This dark green plant is upright-ish, growing in leaf bunches, with wide leaves. It has a short rootstock. The leaves are upright in sparse-ish bunches and overwintering, 30-50 cm. The leaf stalk is about the length of the leaf blade and light-brown scaled. The leaf blade is narrowly ovate double pinnate. The leaflets are narrowly triangular. The sporangium are located on the underside of the leaves in round kidney-like sori.

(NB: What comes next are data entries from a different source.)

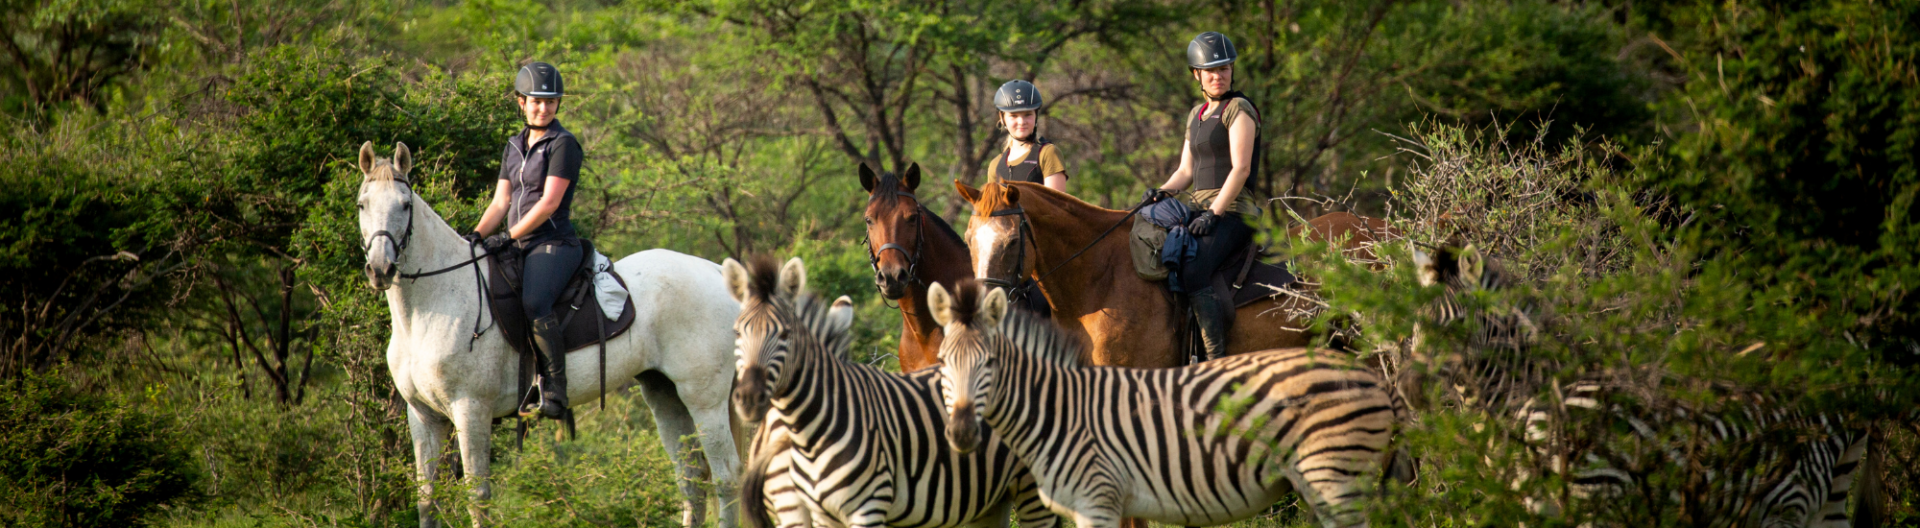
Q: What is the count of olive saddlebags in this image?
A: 1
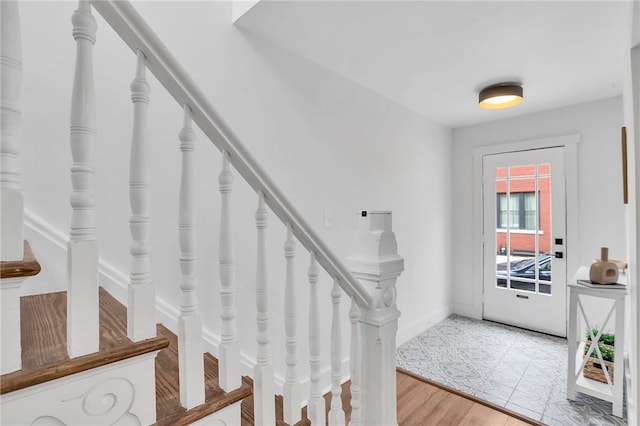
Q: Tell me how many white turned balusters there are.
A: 10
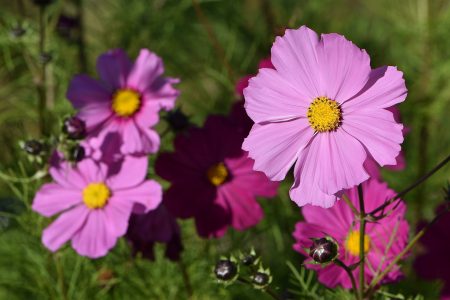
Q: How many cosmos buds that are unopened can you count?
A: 7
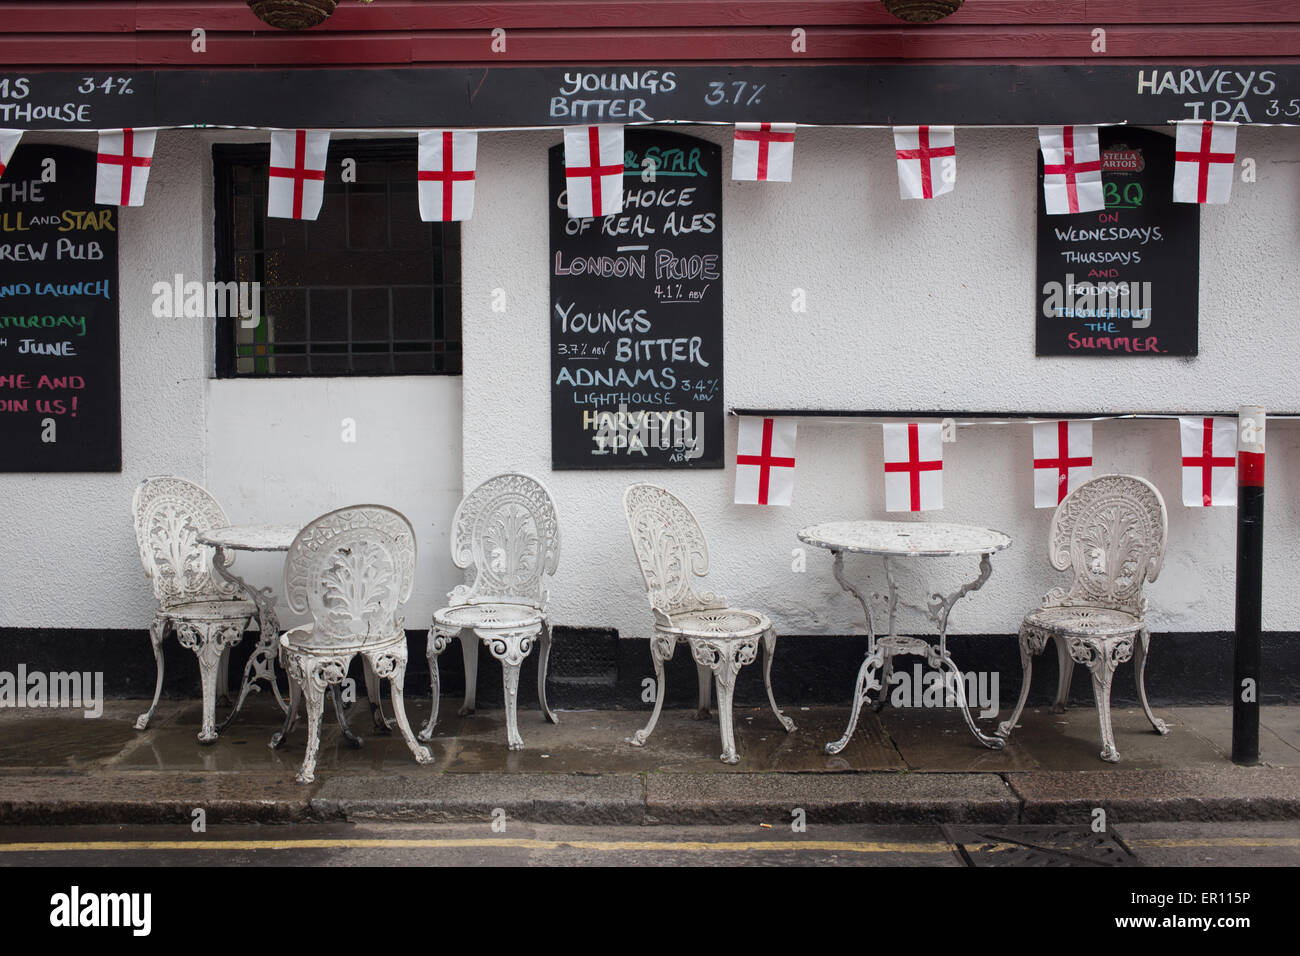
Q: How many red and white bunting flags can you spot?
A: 13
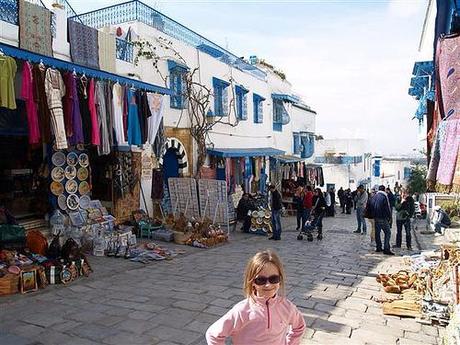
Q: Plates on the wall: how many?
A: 12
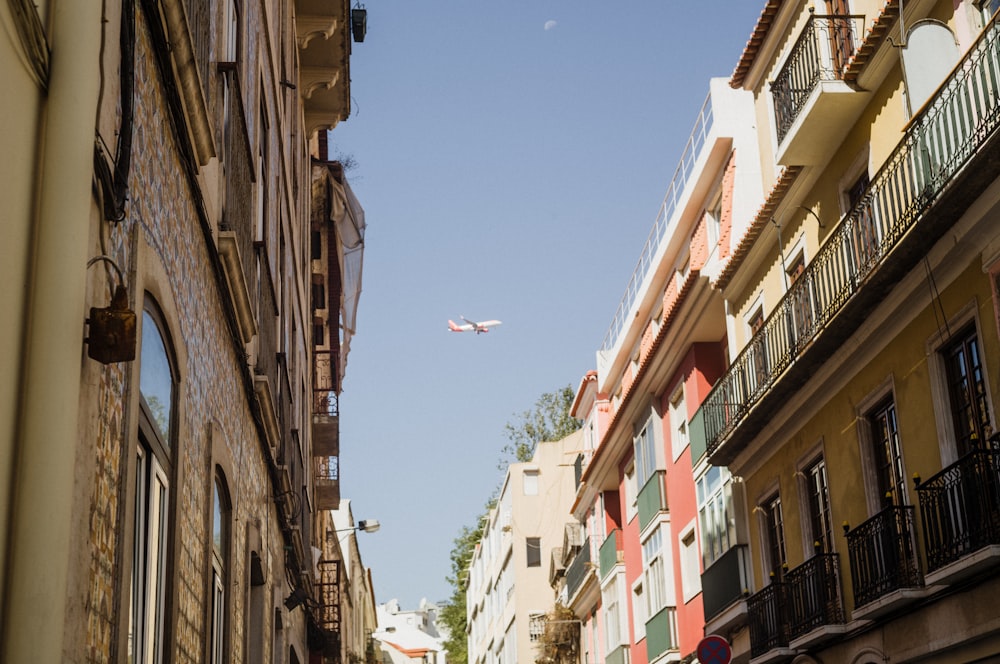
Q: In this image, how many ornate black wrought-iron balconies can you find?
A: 6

This fern is often confused with several other wood fern species, including D. intermedia, D. campyloptera, and D. expansa. It especially extensively shares the range of D. intermedia, but the two may be distinguished by the innermost pinnule on the bottom side of the bottom pinna: this pinnule is longer than the adjacent pinnules in D. carthusiana, but shorter or even in D. intermedia. D. carthusiana is a sub-evergreen species, its fronds surviving mild winters but dying back in harsh winters.

Habitat

The plant favors acidic ground and even avoids lime rich soil and spring areas favored by many other pteridophyta. It can tolerate direct sunlight slightly better than its relatives and can therefore survive even in some logging sites and benefit from them. It grows often in the following habitats: moist depressions in forests, nemoral forests, coastal scrubs, fresh cliff faces, sides of ditches, coniferous swamps and herb-rich hardwood-spruce swamps (ruohokorpi in Finnish).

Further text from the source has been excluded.